Jugements de la Cour canadienne de l'impôt

Informations sur la décision

Contenu de la décision

Dossier : 2006-139(IT)I

ENTRE :

CHRISTIAN ALCINDOR,

appelant,

et

SA MAJESTÉ LA REINE,

intimée.

____________________________________________________________________

Appel entendu le 3 août 2006, à Montréal (Québec)

Devant : l'honorable juge Paul Bédard

Comparutions :

Pour l'appelant :

L'appelant lui-même

Avocate de l'intimée :

Me Anne-Marie Boutin

____________________________________________________________________

JUGEMENT

          L'appel de la cotisation établie en vertu de la Loi de l'impôt sur le revenu pour l'année d'imposition 2002 est rejeté selon les motifs du jugement ci-joints.

Signé à Ottawa, Canada, ce 23ième jour d'octobre 2006.

« Paul Bédard »

Juge Bédard


Référence : 2006CCI455

Date : 20061023

Dossier : 2006-139(IT)I

ENTRE :

CHRISTIAN ALCINDOR,

appelant,

et

SA MAJESTÉ LA REINE,

intimée.

MOTIFS DU JUGEMENT

Le juge Bédard

Les faits

[1]      Le présent appel, interjeté sous le régime de la procédure informelle, a été entendu à Montréal, le 3 août 2006.
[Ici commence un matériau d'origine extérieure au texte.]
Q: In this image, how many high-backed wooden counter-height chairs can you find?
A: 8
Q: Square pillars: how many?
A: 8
[2]      L'appelant était un employé de l'Agence des douanes et du revenu du Canada (l' « Agence » ) jusqu'au 8 novembre 2002 date à laquelle il a pris sa retraite. En décembre 2002, l'Agence a versé à l'appelant les sommes suivantes :

i)                    la somme de 20 613 $, qualifiée par l'Agence d'allocation de retraite;

ii)                  la somme de 1 965 $, qualifiée par l'Agence de paye de vacances.

L'appelant soutient principalement qu'il n'avait pas à inclure ces deux sommes dans le calcul de son revenu pour l'année d'imposition 2002, puisqu'il n'y a aucune disposition dans la Loi de l'impôt sur le revenu (la « Loi » ) qui l'exige.
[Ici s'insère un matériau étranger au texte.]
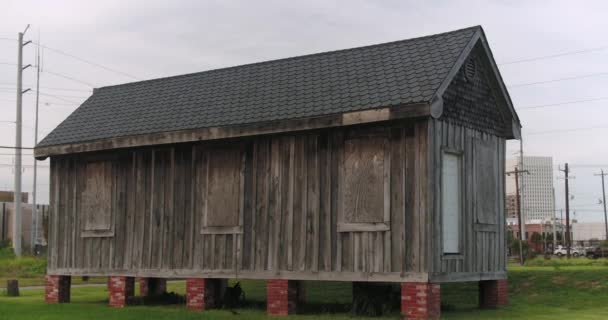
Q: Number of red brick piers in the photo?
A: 7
[3]      Le 11 mars 1999, l'appelant a déposé un grief no (99-1208-0003) relativement à ses tâches et à la rémunération afférente à celles-ci. À cette époque, l'appelant était agent des services techniques de l'Agence depuis 1981 et, à ce titre, il donnait des interprétations techniques en matière de taxes à la consommation. L'appelant soutenait que ses pairs, des agents du service des interprétations techniques (dont les postes avaient la classification PM-03) de toutes les autres régions qui avaient essentiellement le même type de diplôme universitaire que le sien, avaient obtenu une promotion car leurs postes avaient été reclassifiés au niveau AU-02. En fait, l'appelant soutenait qu'il avait fait l'objet de discrimination.
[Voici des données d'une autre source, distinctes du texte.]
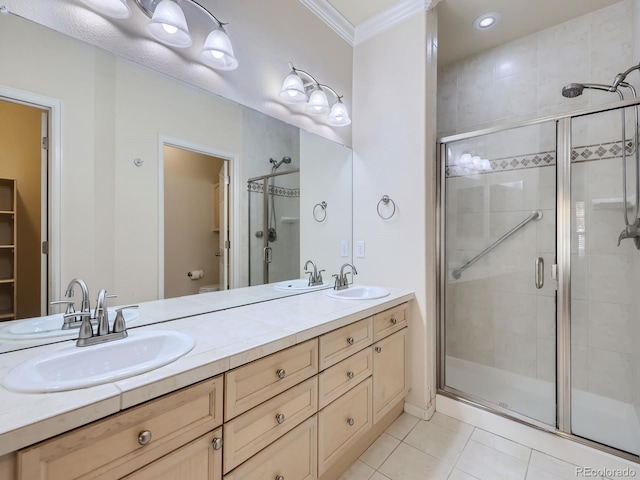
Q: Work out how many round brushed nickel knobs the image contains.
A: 10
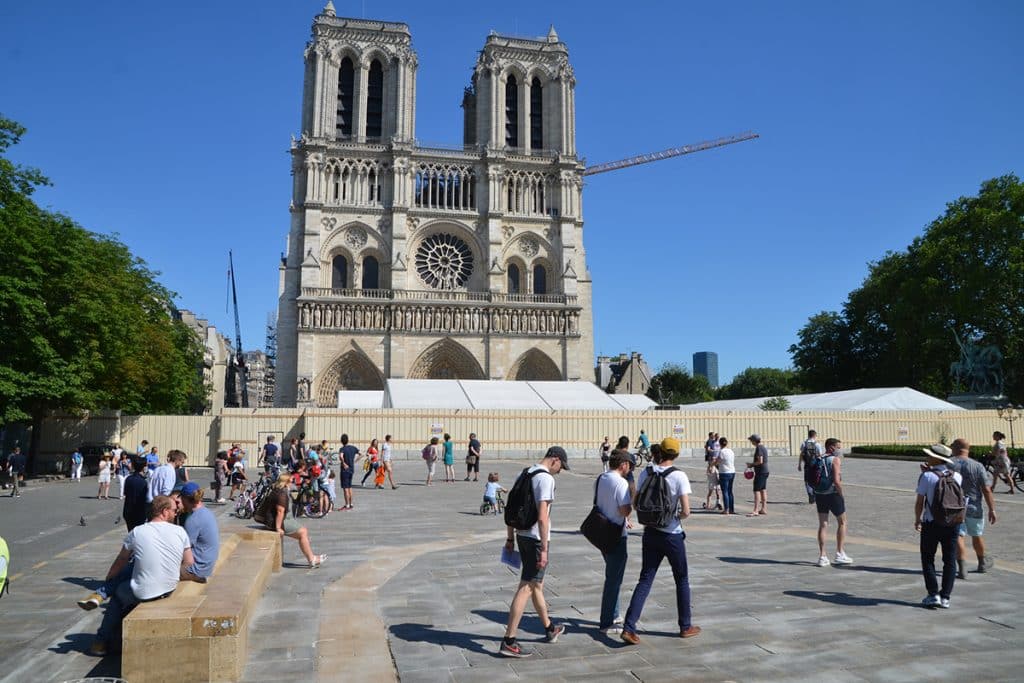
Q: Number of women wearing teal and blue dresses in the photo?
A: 1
[4]      À la fin d'une séance de médiation tenue les 5 et 6 mars 2002 dans le but de régler en autres ce grief, l'appelant, le syndicat et l'Agence ont signé un protocole d'entente (le « protocole » )[1] dont les principales clauses stipulent ce qui suit :

1.          Le 1er avril 2002, l'employé s'engage à quitter son poste d'Agent d'interprétation technique-Accise PM-3, poste qu'il occupe actuellement. Le lien d'emploi avec l'employeur est toujours maintenu;

2.          Du 1er avril 2002 au 8 novembre 2002, l'employeur s'engage à rémunérer l'employé de la façon suivante :

A.         Du 1er avril 2002 au 4 octobre 2002, l'employé sera en congé payé autorisé par l'employeur, soit pour une période de six mois et 5 jours ouvrables;

B.          Du 7 octobre 2002 au 8 novembre 2002, l'employé sera en congé annuel, soit durant les (13 jours) deux semaines et demi qu'il aura accumulé durant le congé payé autorisé de six mois, ainsi que les congés annuels qu'il a en banque jusqu'au 31 mars 2002 (12 jours) qui seront écoulés durant cette période;

3.          Le 8 novembre 2002, l'employé s'engage à prendre sa retraite. Le lien d'emploi avec l'employeur est définitivement rompu à cette date, soit à la fin de la journée de travail du plaignant;

3.A.      Suite à sa retraite, l'employé bénéficiera de la prime de départ prévue à la convention collective, soit 23 semaines;

[5]      L'appelant était un employé de l'Agence et du ministère du Revenu du Canada pendant 20 ans et 358 jours avant de prendre sa retraite le 8 novembre 2002. Il convient de souligner qu'indépendamment de l'engagement de prendre sa retraite conformément au protocole, l'appelant aurait pu prendre sa retraite à la même date tout en ayant droit à une pension à jouissance immédiate et à une indemnité de départ de 20 613,63 $. Je remarque que selon les termes de l'article 62.14 de la convention collective[2] signée par l'Agence et l'Alliance de la fonction publique du Canada (la « convention collective » ), l' « indemnité de départ se calcule en multipliant le nombre équivalent d'années à temps plein par le taux de rémunération hebdomadaire à temps plein correspondant au groupe et au niveau appropriés » . Autrement dit, la convention collective prévoit que l'appelant a droit à une indemnité de départ équivalant à 21 semaines de salaire lorsqu'il prend sa retraite.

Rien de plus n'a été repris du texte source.